- _Problem to solve_
Word for word, transcribe the data below.

--------------------

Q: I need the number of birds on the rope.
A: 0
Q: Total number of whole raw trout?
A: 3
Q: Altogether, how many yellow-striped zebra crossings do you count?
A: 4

--------------------

- _Result of this exercise_
Q: I need the number of birds on the rope.
A: 0
Q: Total number of whole raw trout?
A: 3
Q: Altogether, how many yellow-striped zebra crossings do you count?
A: 4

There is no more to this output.